# Compare GLIMS and RGI Data
Author: Ann Windnagel

Date: 3/10/19

This notebook does a comparison of GLIMS and RGI data to determine the 10 largest glaciers in each of the 19 world glacier regions.

## Import packages

In [1]:
import os
import os.path as op
import sys
import pandas as pd
import matplotlib.pyplot as plt
import geopandas as gpd

# set working dir
HOME = op.join(op.expanduser("~"))
os.chdir(os.path.join(HOME, "git/wgms-glacier-project"))

# Set up path to load scripts
module_path = os.path.abspath(os.path.join('..'))
if module_path not in sys.path:
    sys.path.append(module_path)
    
import scripts.wgms_scripts as ws

## Function Definition

In [2]:
def ten_largest(data, region_no, source):
    '''
    Finds the 10 largest glaciers in a region and saves them to a csv file

    Parameters
    ----------
    data : Geodataframe containing all glacier polygons for a region
    region_no : Integer with the region number. Accepted values are 1 through 19.
    source :  String with the source of the glacier outlines.
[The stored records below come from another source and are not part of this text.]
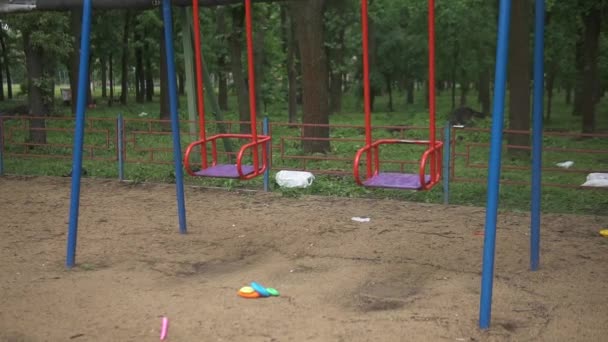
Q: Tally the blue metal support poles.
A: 4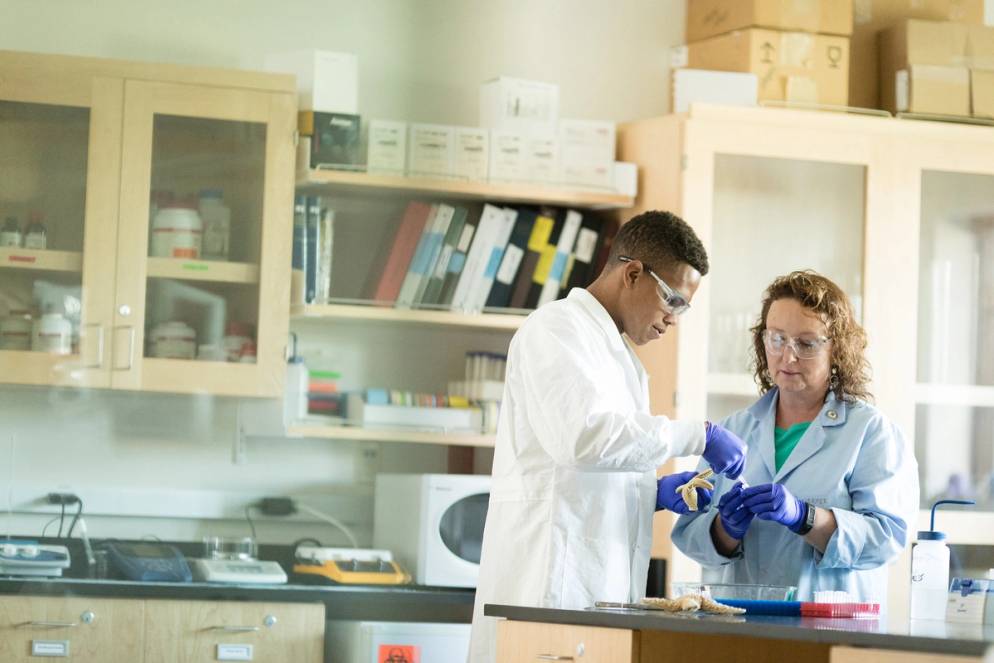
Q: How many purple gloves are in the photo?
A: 4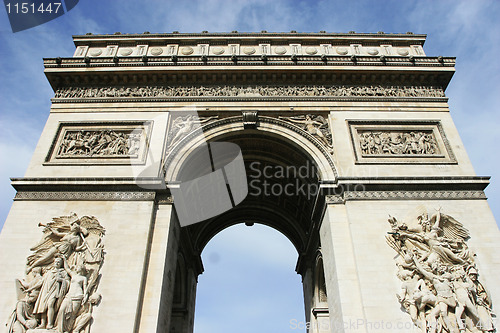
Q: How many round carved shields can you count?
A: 11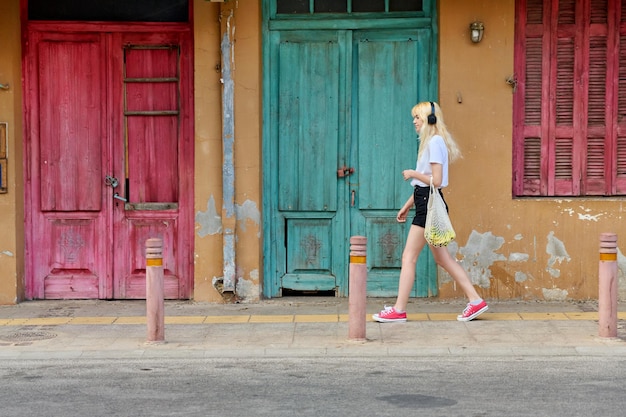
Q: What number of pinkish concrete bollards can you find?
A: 3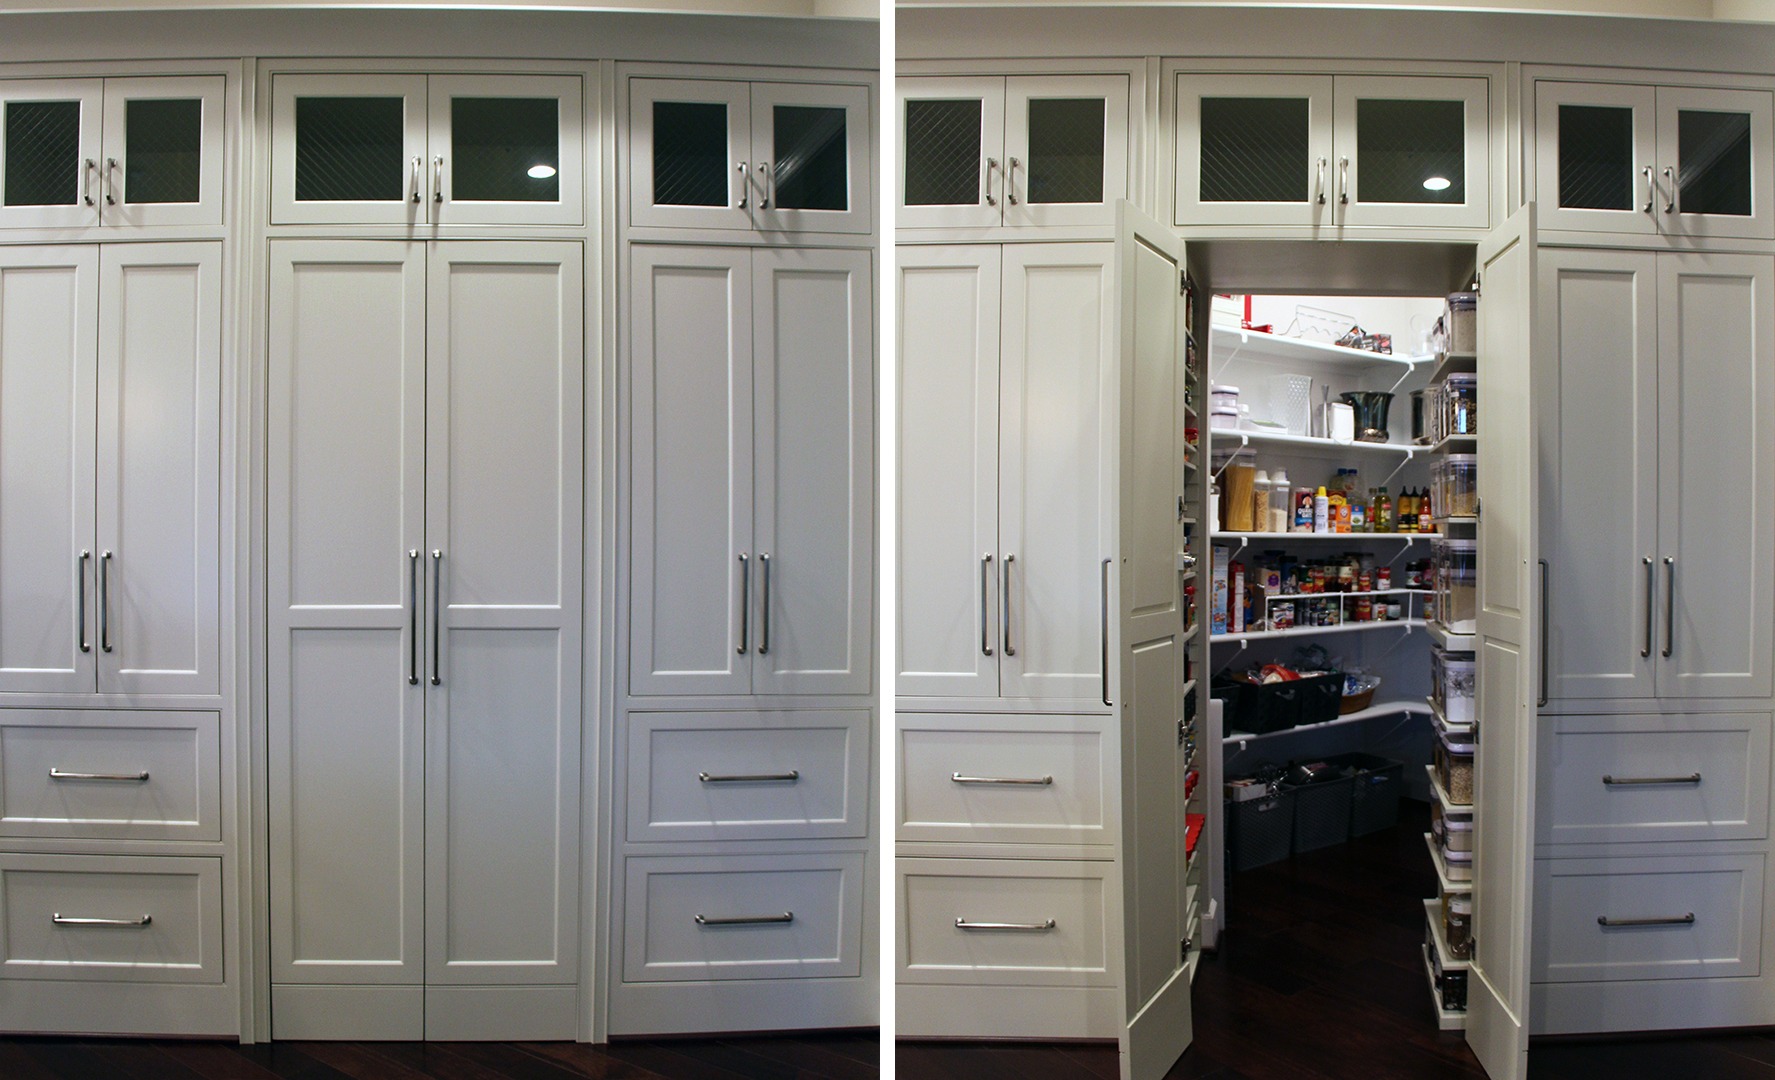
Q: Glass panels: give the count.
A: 12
Accepted values are GLIMS or RGI

    Returns
    ----------
    nothing: Saves a csv file of the 10 largest glaciers for a region
    '''
    
    if source == 'GLIMS':
        # Find 10 largest
        ten_largest_df = data[['glac_id', 'db_area', 'glac_name', 'src_date']].nlargest(10, 'db_area')
        
        # Save to csv file if it doesn't already exist
        glims_largest_csv_fp = "data/glims/processed/largest/glims_region_" + str(region_no) + "_largest.csv"
        if os.path.exists(glims_largest_csv_fp) == False:
            print(region_no)
            ten_largest_df.to_csv(glims_largest_csv_fp, index=False)
        
    elif source == 'RGI':
        # Find 10 largest
        ten_largest_df = data[['GLIMSId', 'Area', 'Name', 'BgnDate']].nlargest(10, 'Area')
        
        # Save to csv file if it doesn't already exist
        rgi_largest_csv_fp = "data/rgi/processed/largest/rgi_region_" + str(region_no) + "_largest.csv"
        if os.path.exists(rgi_largest_csv_fp) == False:
            print(region_no)
            ten_largest_df.to_csv(rgi_largest_csv_fp, index=False)
        
    else:
        print("Incorrect source input")
    
    return

## Region 1

### GLIMS GLIMS GLIMS GLIMS
----------------------------------------------

In [3]:
# Use the ten_largest function to create the 19 csv files for GLIMS
region_no = [1,2,3,4,5,6,7,8,9,10,11,12,13,14,15,16,17,18,19]
for region in region_no:
    glims_region_fp = "data/glims/processed/cleaned/glims_region_" + str(region) + "_cleaned.shp"
    glims_polygons = gpd.read_file(glims_region_fp)
    ten_largest(glims_polygons, region, "GLIMS")

### RGI RGI RGI RGI
------------------------------------------------

In [4]:
# Use the ten_largest function to create the 19 csv files for RGI
region_no = [1,2,3,4,5,6,7,8,9,10,11,12,13,14,15,16,17,18,19]
for region in region_no:
    #rgi_region_fp = "data/rgi/processed/largest/rgi_region_" + str(region) + "_cleaned.shp"
    rgi_polygons = ws.open_rgi_region(region)
    ten_largest(rgi_polygons, region, "RGI")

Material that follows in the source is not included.